INPUT DATA:
----

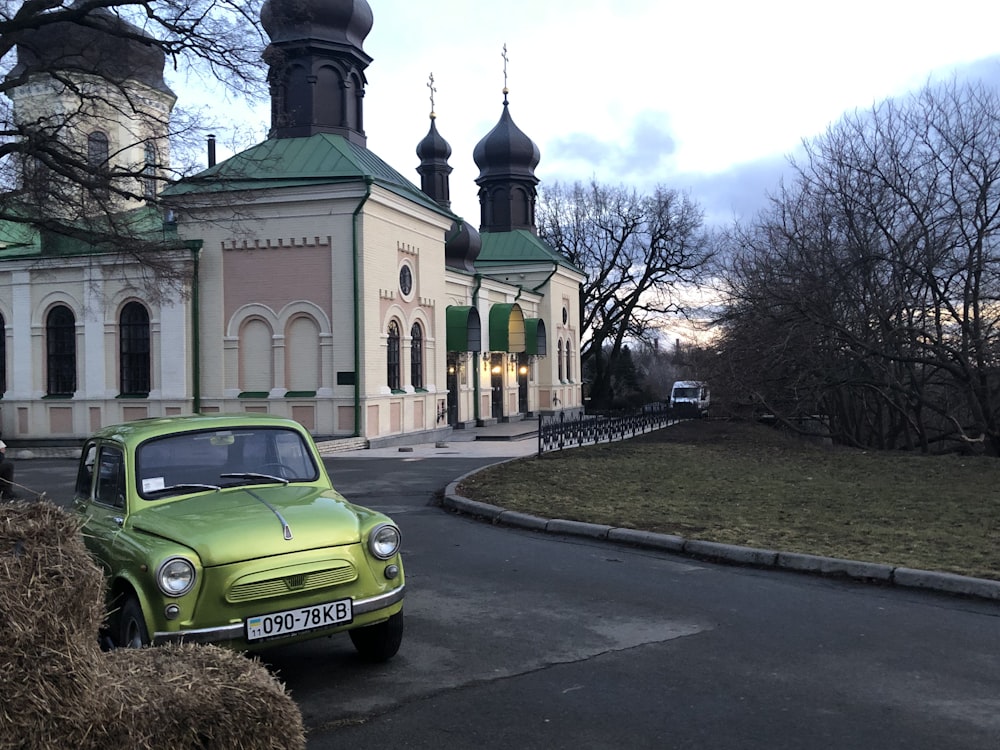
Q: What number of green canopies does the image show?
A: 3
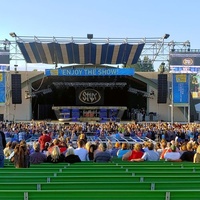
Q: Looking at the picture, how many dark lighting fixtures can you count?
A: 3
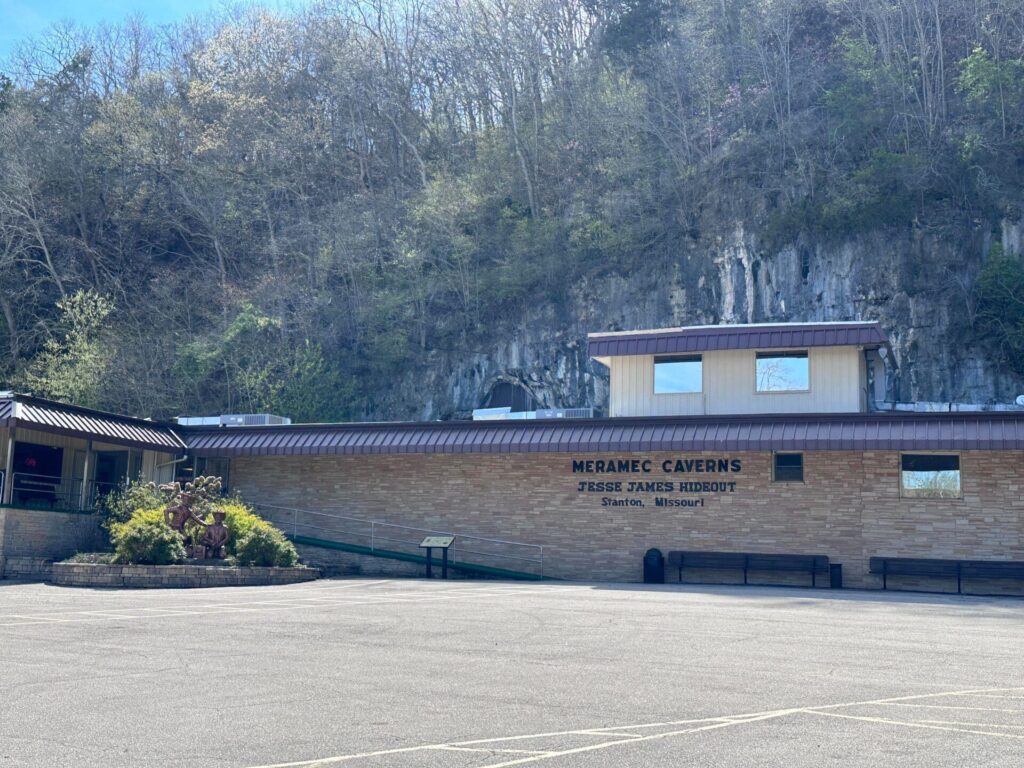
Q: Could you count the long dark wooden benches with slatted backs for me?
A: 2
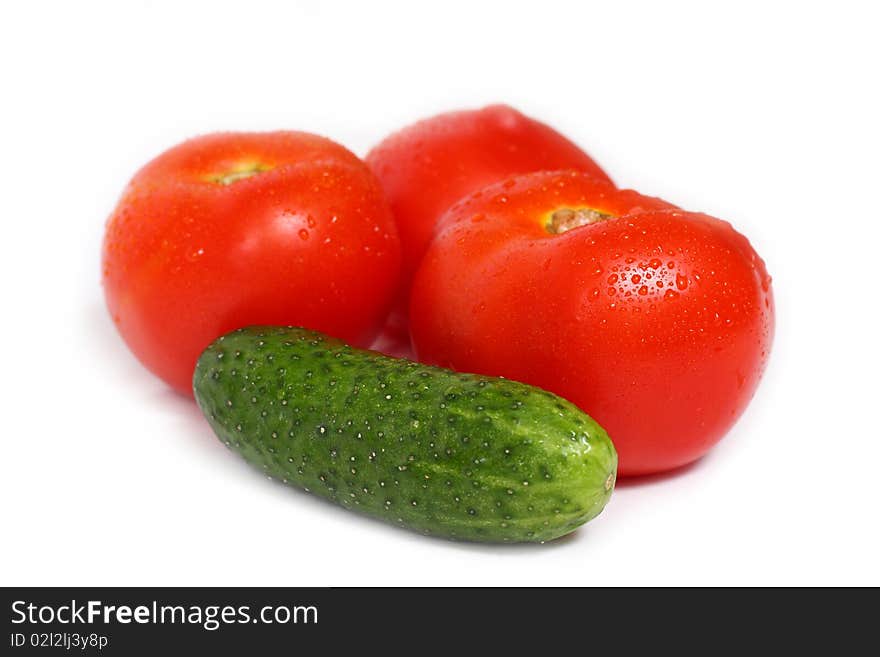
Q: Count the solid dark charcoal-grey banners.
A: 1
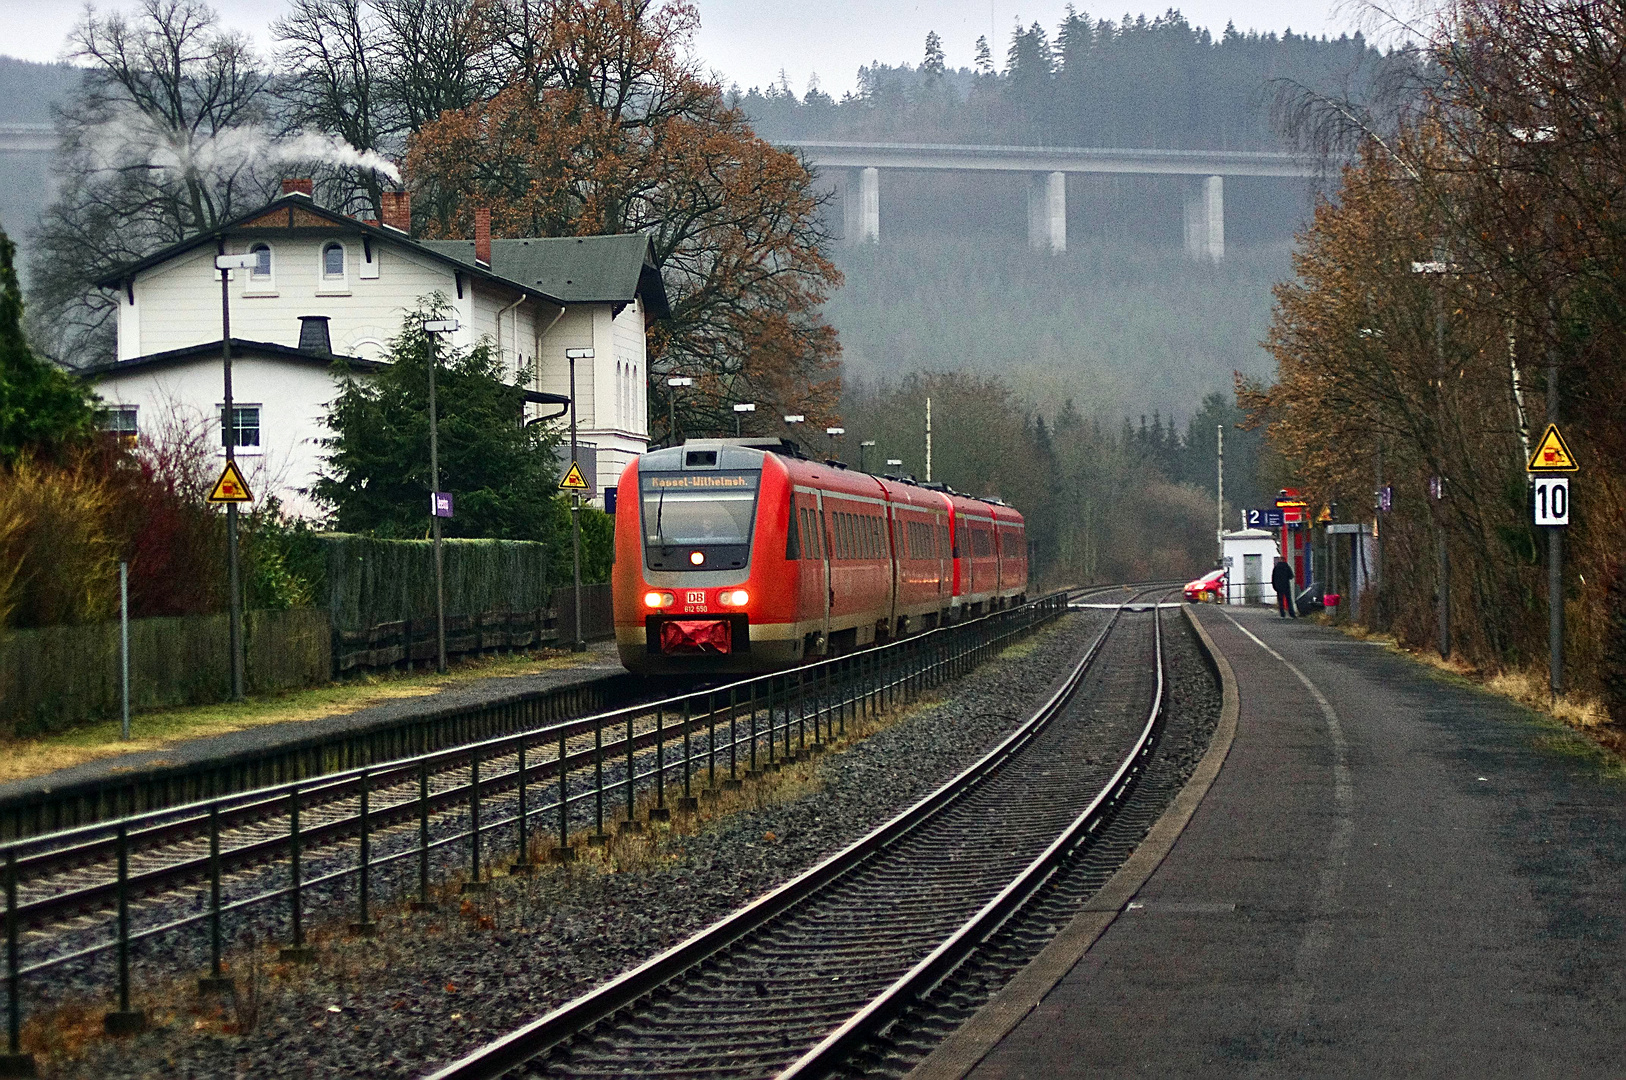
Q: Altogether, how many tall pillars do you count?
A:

----

Go through the data and gather every line that holds "dark".

WRITTEN SOLUTION:
Q: Looking at the picture, how many dark lighting fixtures can you count?
Q: Could you count the long dark wooden benches with slatted backs for me?
Q: Count the solid dark charcoal-grey banners.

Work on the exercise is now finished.